(Stored data entries)
**********

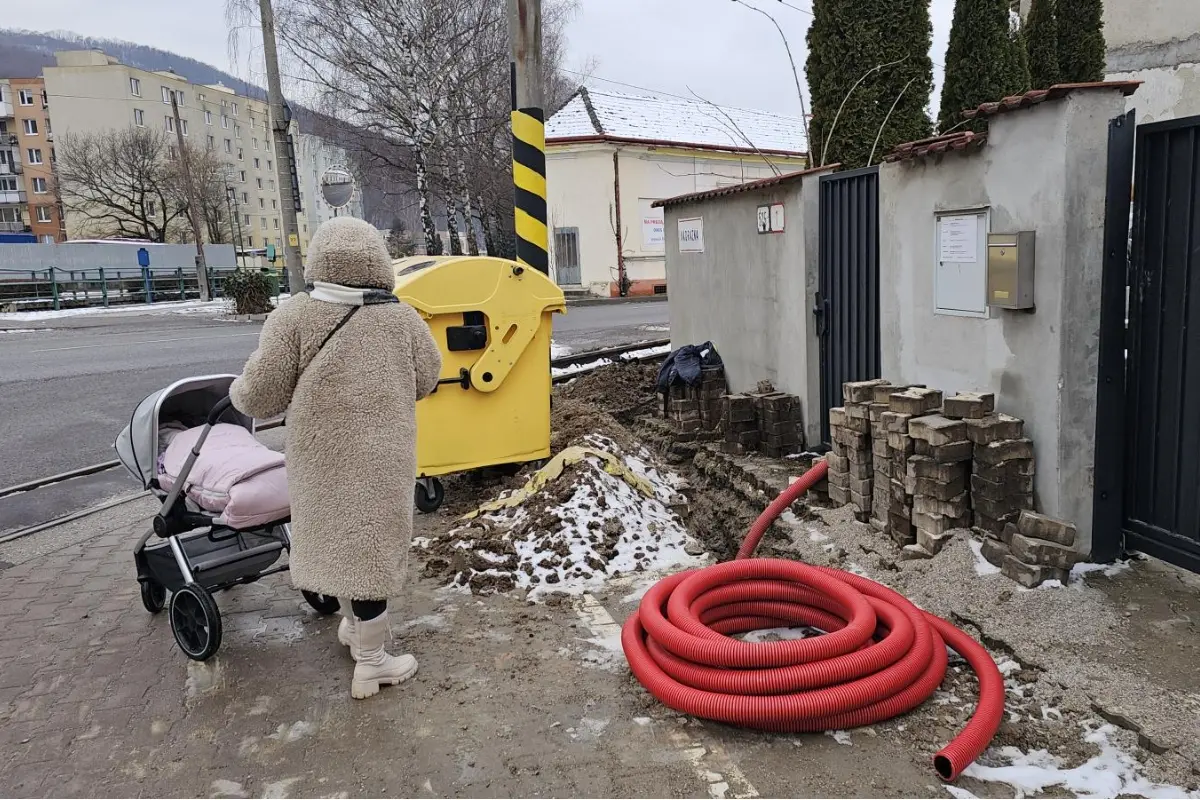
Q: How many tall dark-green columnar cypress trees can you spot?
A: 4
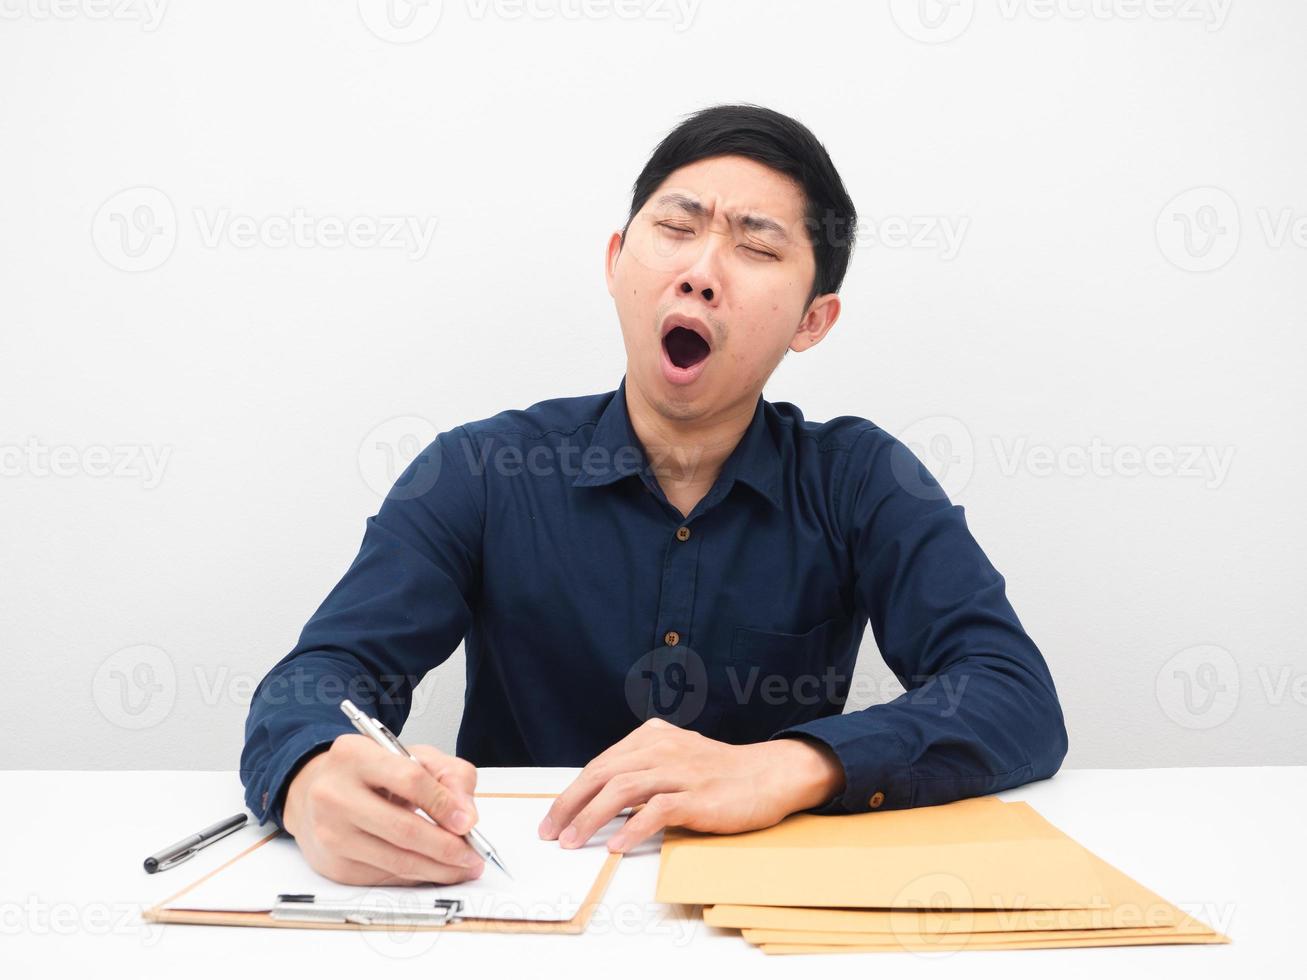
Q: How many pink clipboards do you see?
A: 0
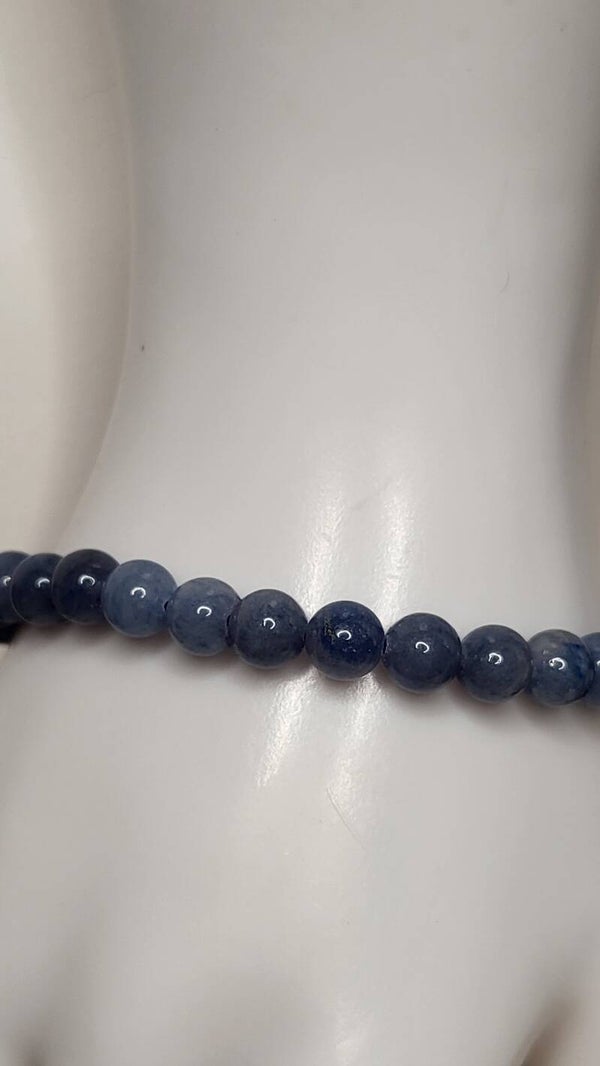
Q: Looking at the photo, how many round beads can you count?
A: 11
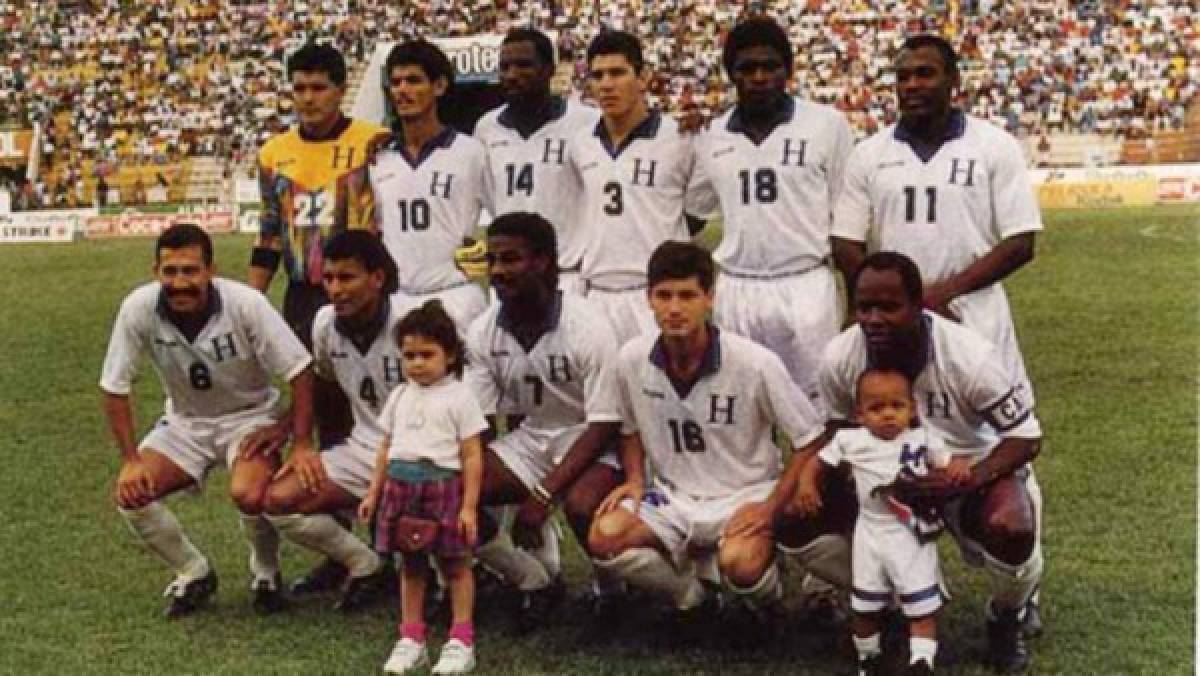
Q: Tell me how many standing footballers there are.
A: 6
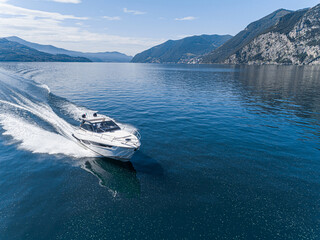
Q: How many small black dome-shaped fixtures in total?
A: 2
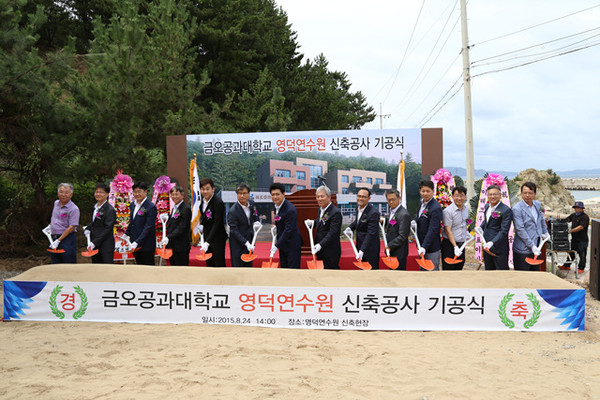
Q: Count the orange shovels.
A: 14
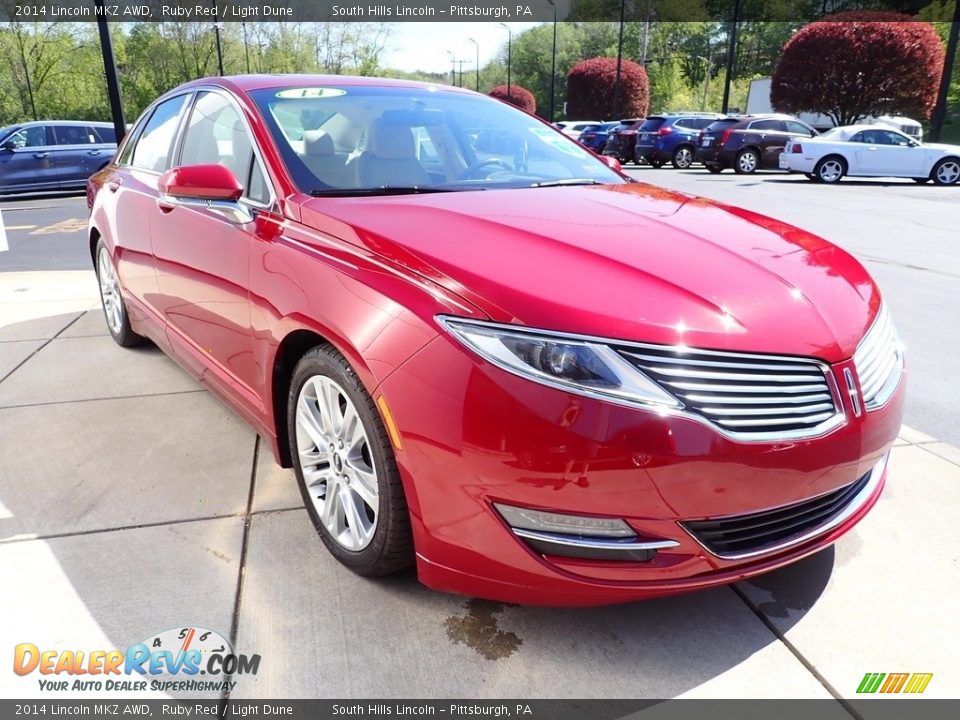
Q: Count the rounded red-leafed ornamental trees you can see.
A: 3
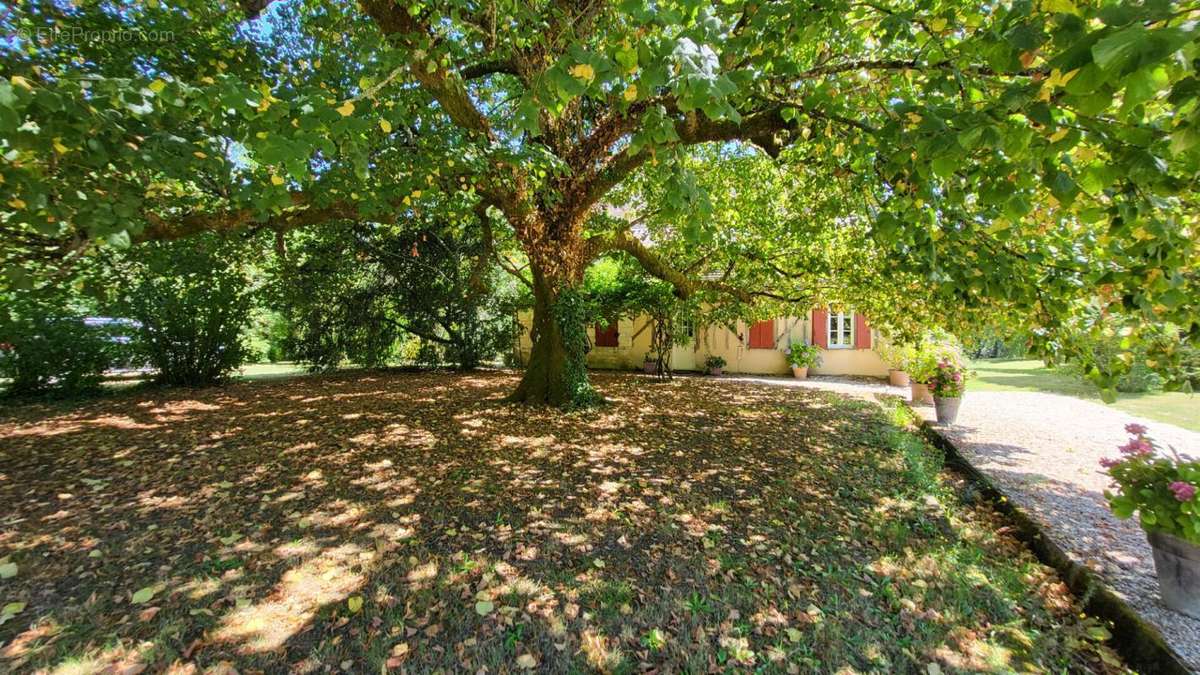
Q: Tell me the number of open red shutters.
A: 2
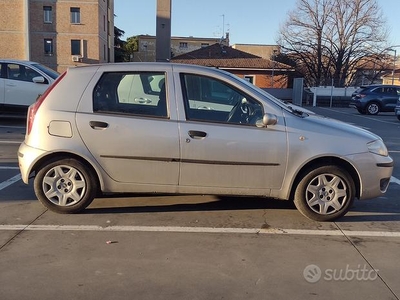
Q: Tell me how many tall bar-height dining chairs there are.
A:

**********

YOUR ASSIGNMENT:
Looking at the data above, show all lines where the word "many" occurs.

SOLUTION TO THIS TASK:
Q: How many tall dark-green columnar cypress trees can you spot?
Q: How many pink clipboards do you see?
Q: Looking at the photo, how many round beads can you count?
Q: Tell me how many standing footballers there are.
Q: How many small black dome-shaped fixtures in total?
Q: Tell me how many tall bar-height dining chairs there are.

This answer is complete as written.